Otra implicación es en el ámbito de la distribución de la renta: en nuestro país, uno de los más desiguales de Europa, la desigualdad no se redujo, sino que aumentó, durante los años de vacas gordas. La crisis ha aumentado aún más esa desigualdad, al tiempo que ha incrementado enormemente el número de personas, e incluso de familias, que viven en situación de extrema precariedad.
Por otra parte, la posibilidad de contar con recursos públicos adicionales para paliar esta situación parece haber alcanzado un límite, el mismo que ha alcanzado la solidaridad, límite que sólo la fraternidad puede superar, porque invita a tratar a los más débiles no porque son más débiles, sino porque son nuestros hermanos.

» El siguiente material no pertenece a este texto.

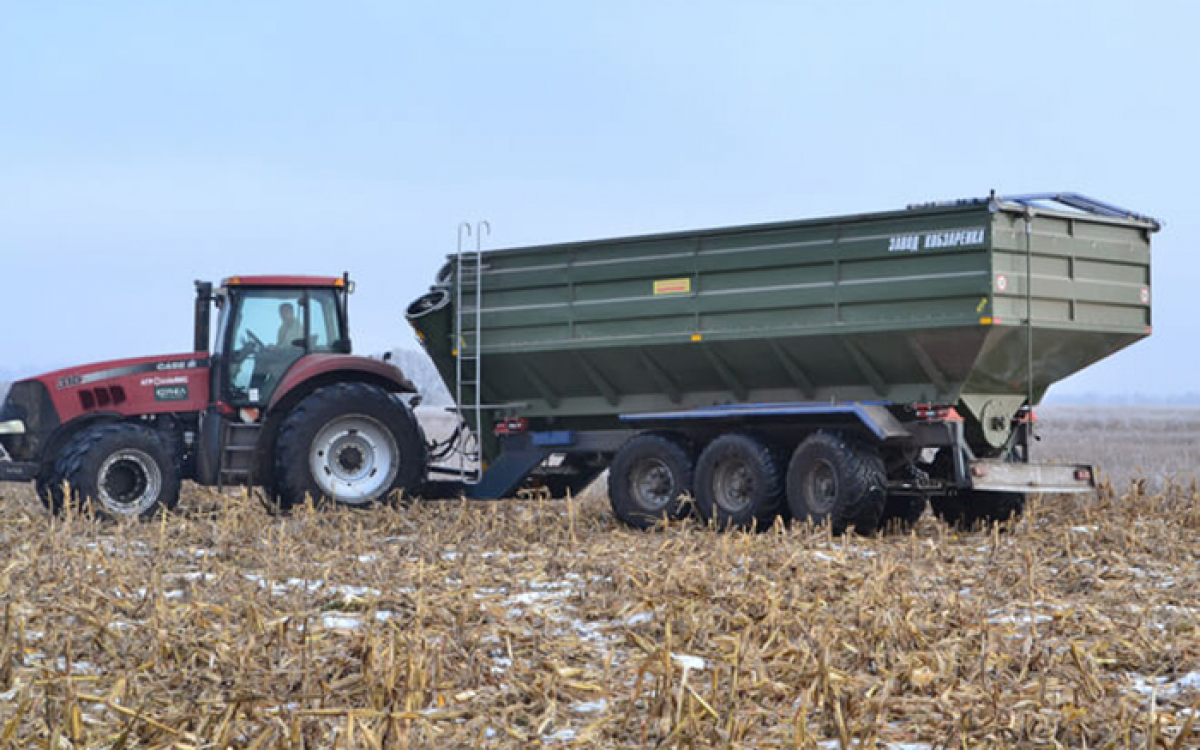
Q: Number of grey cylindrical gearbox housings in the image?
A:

Estas lecciones de la crisis no hacen más, en apariencia, que aumentar la carga que la gestión diaria en tiempos difíciles hace recaer sobre las espaldas del empresario. No hay que ocultar el hecho de que enfocar nuestras relaciones en la perspectiva de la fraternidad es, por lo menos al principio, muy difícil. En la doctrina social de la Iglesia se señala que el campo económico es un campo privilegiado para poner en práctica las enseñanzas evangélicas, pero que la acción en ese campo reviste grandes dificultades y ha de superar grandes obstáculos. Pero, por lo mismo, se contempla también como un campo privilegiado para que cada uno pueda desarrollarse en todo su plenitud.